## The problem
Pictures are not part of the answer. Return the lines from the one containing "Q: Give a count" through the end of the data, both included, exactly as they appear.

=== Section Start ===

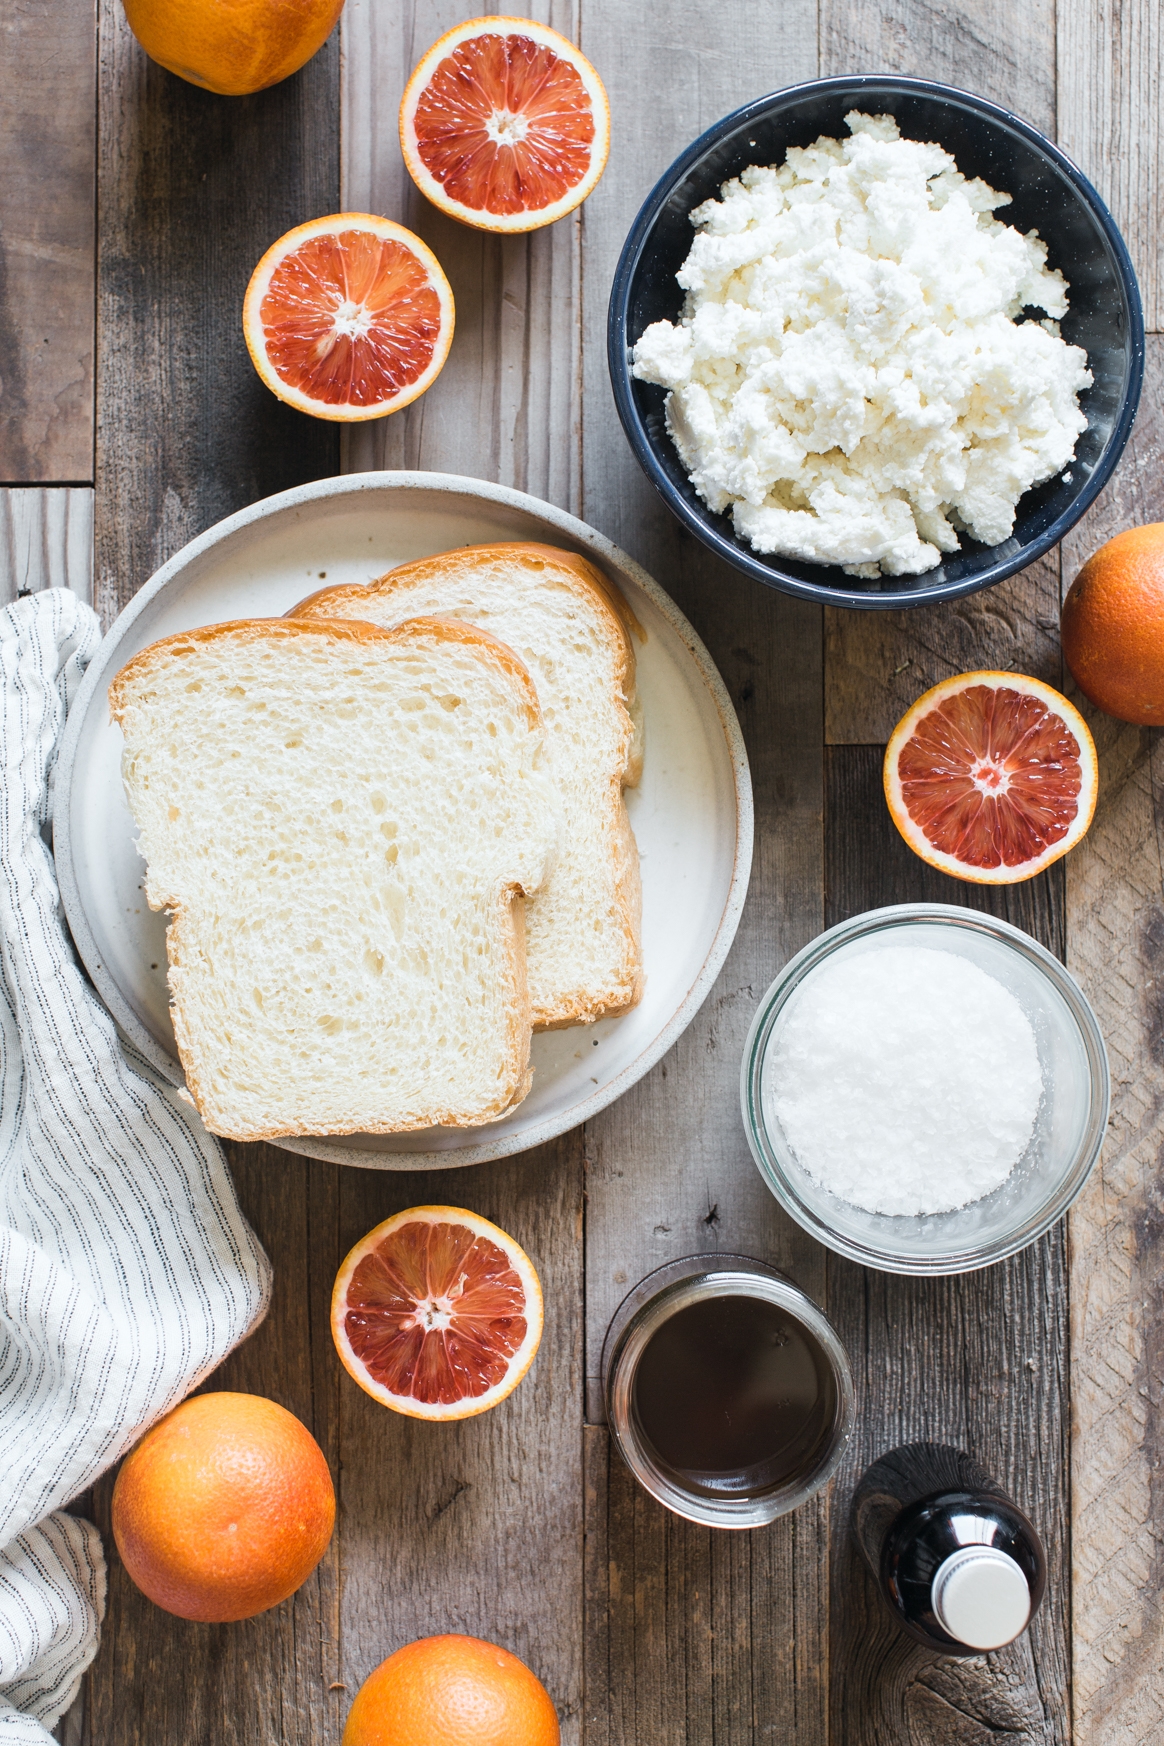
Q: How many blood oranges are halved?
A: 4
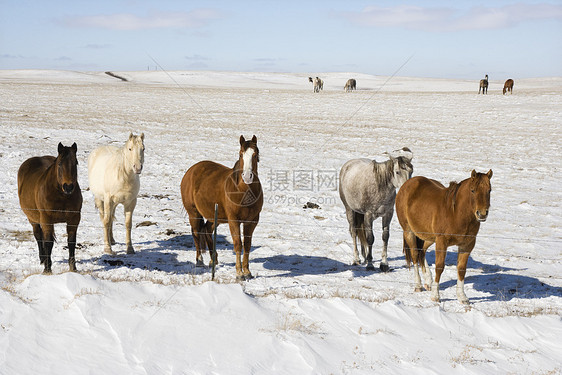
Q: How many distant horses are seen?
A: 4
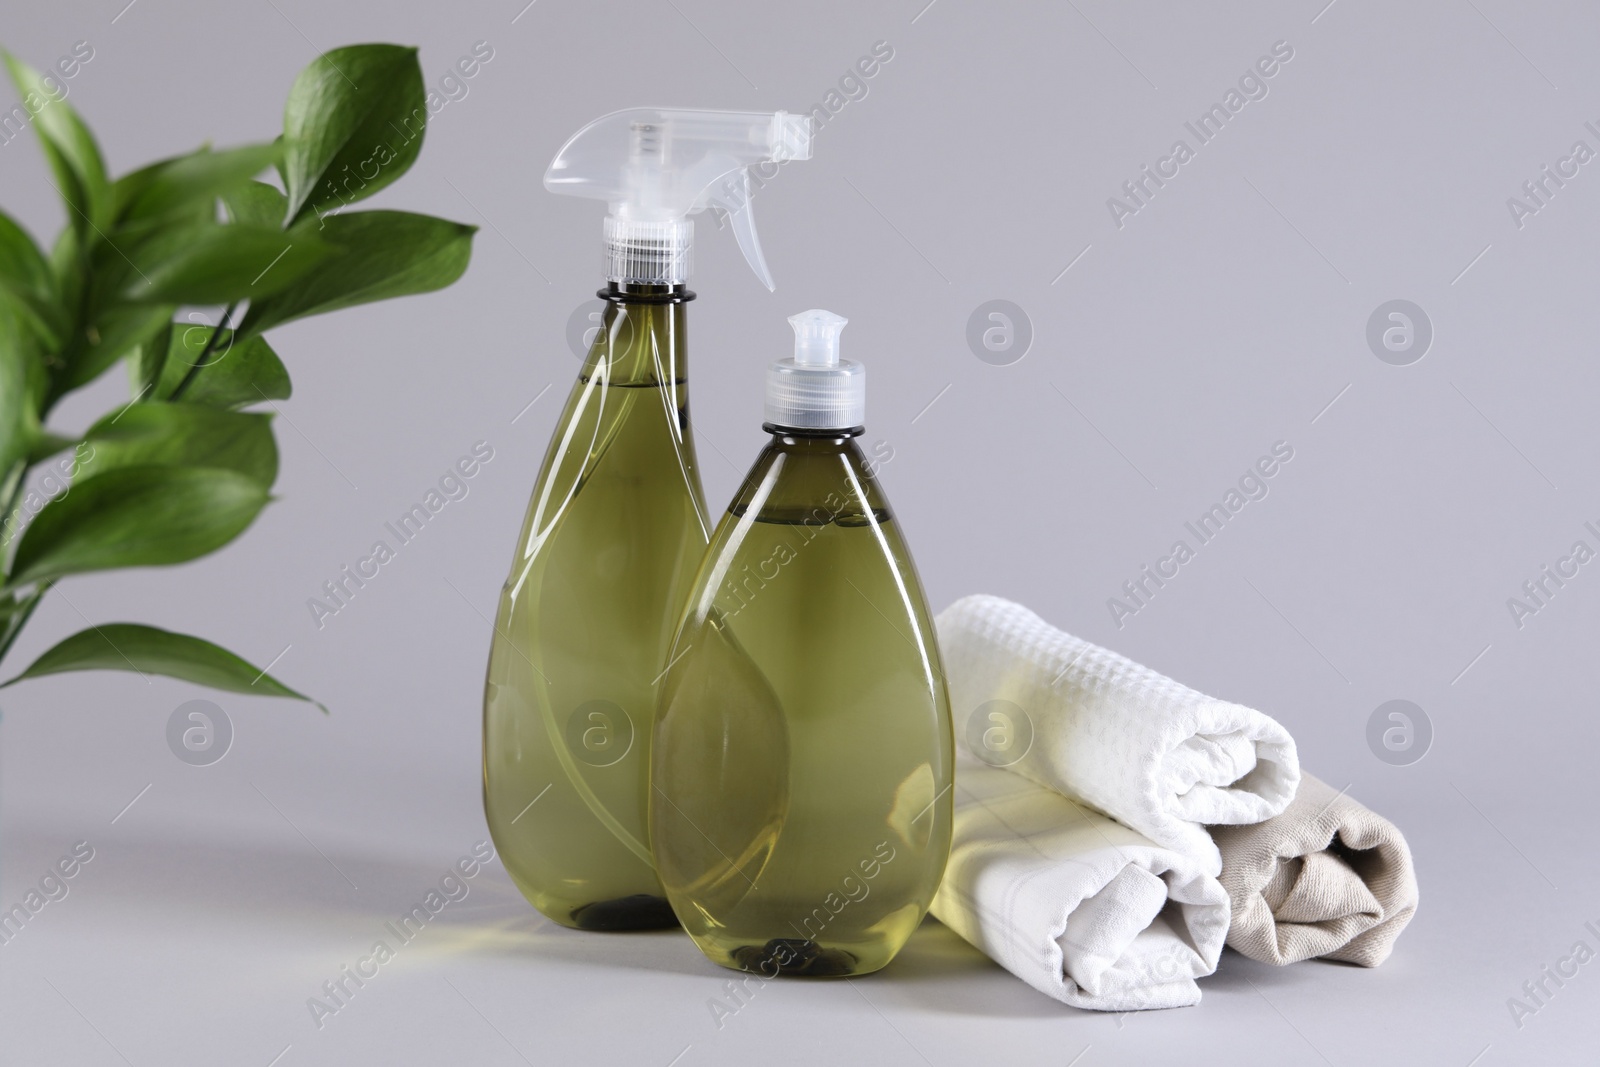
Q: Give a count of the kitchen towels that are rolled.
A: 3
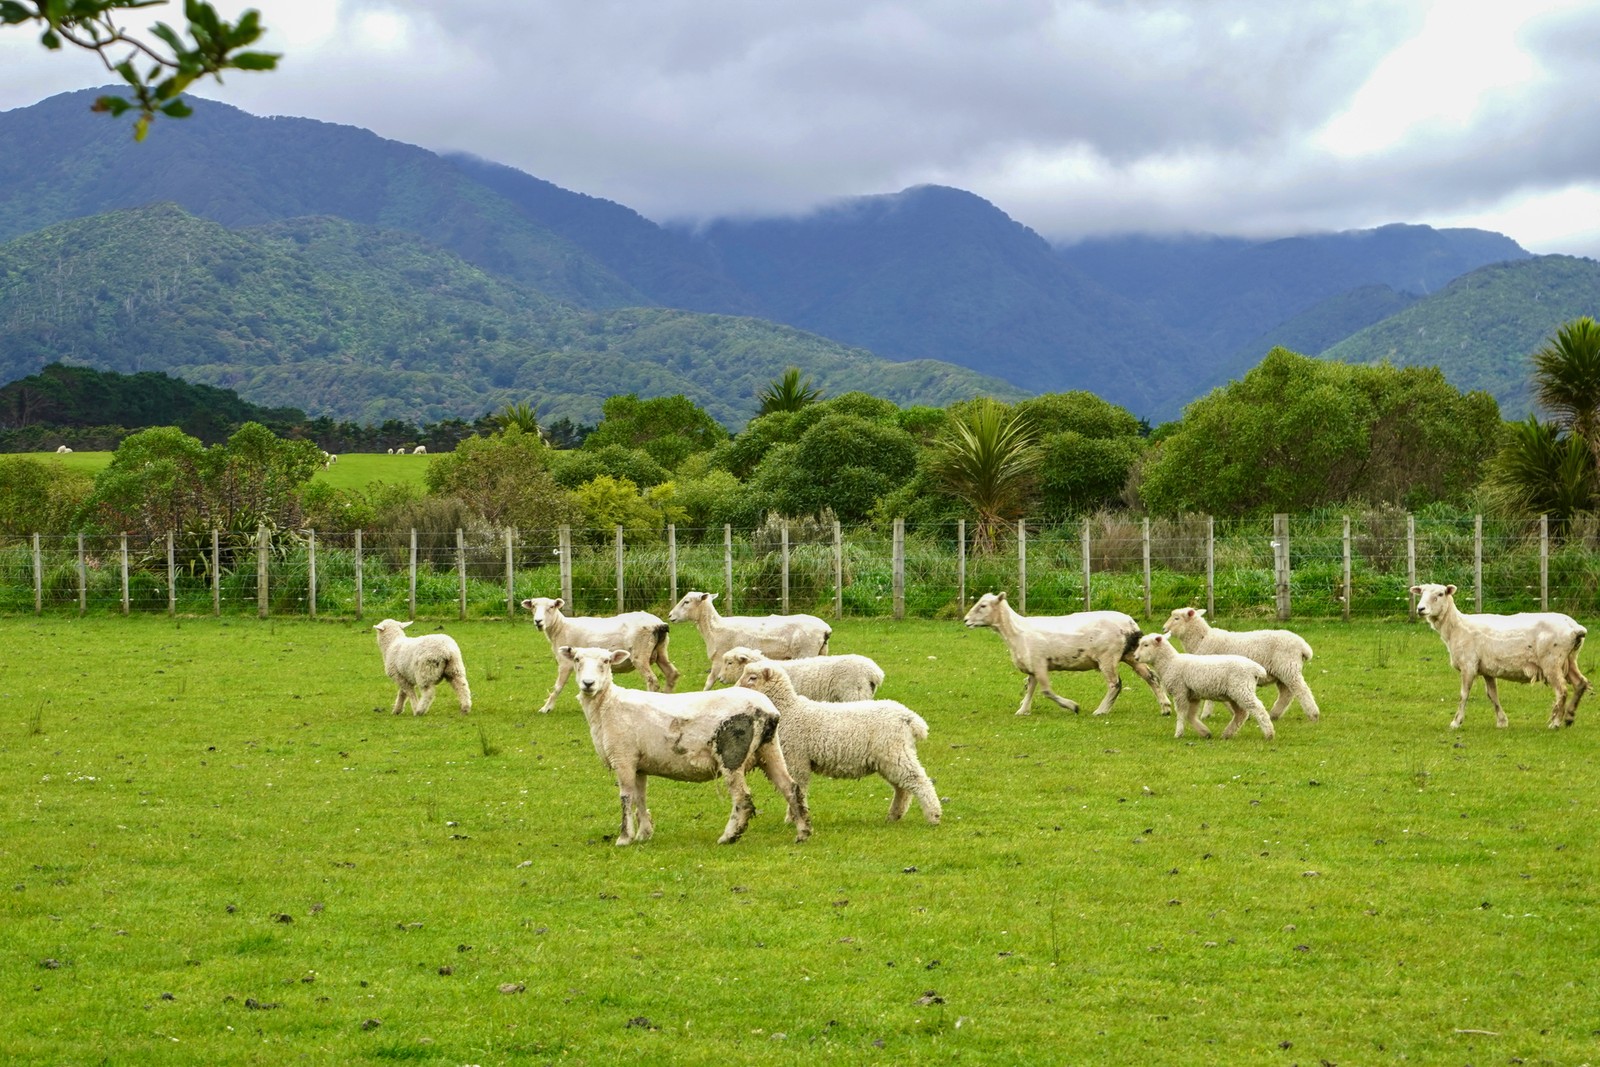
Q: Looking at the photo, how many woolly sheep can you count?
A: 5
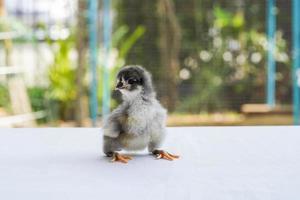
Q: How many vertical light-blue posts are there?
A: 4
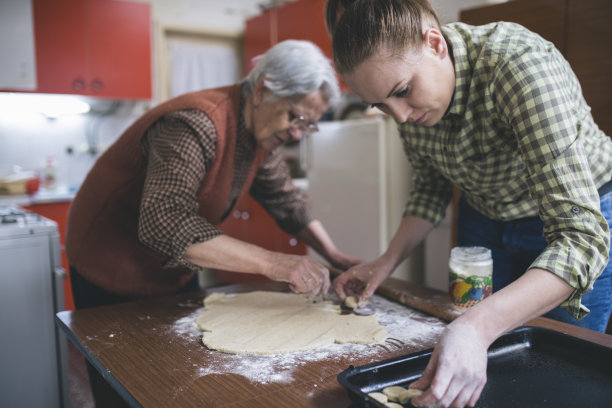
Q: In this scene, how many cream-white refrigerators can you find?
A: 1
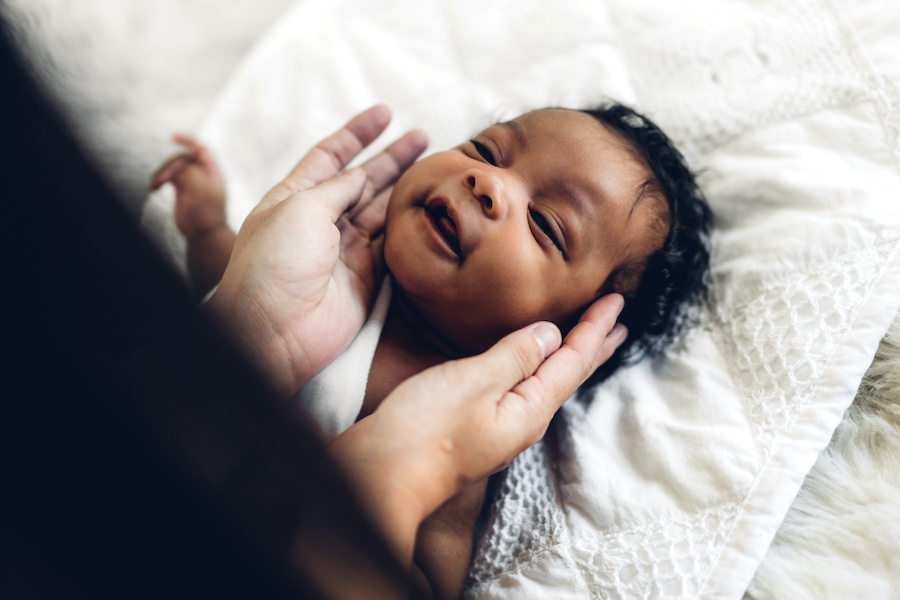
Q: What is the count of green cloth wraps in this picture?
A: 0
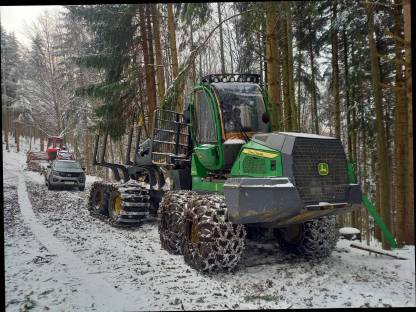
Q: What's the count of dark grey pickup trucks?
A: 1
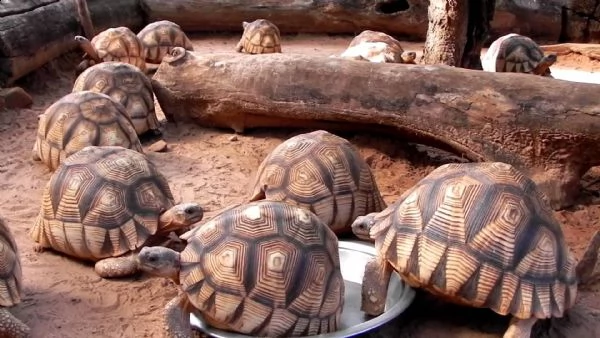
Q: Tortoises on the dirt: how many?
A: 12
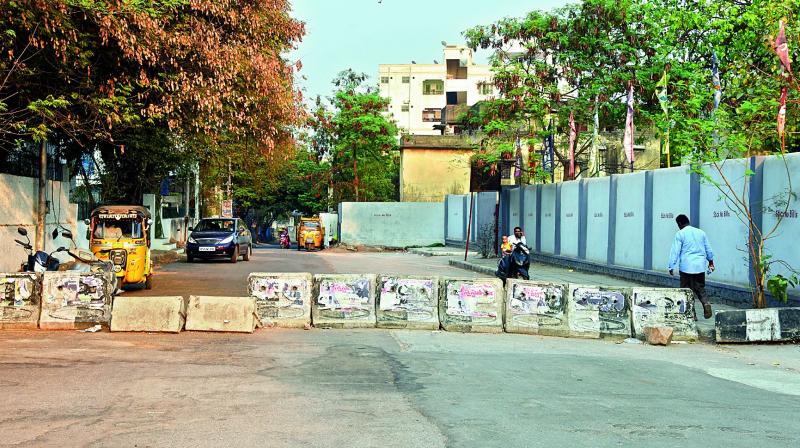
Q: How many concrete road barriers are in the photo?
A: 11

=== Section End ===

## Output of the exercise
Q: Give a count of the kitchen towels that are rolled.
A: 3
Q: Looking at the photo, how many woolly sheep can you count?
A: 5
Q: How many vertical light-blue posts are there?
A: 4
Q: In this scene, how many cream-white refrigerators can you find?
A: 1
Q: What is the count of green cloth wraps in this picture?
A: 0
Q: What's the count of dark grey pickup trucks?
A: 1
Q: Tortoises on the dirt: how many?
A: 12
Q: How many concrete road barriers are in the photo?
A: 11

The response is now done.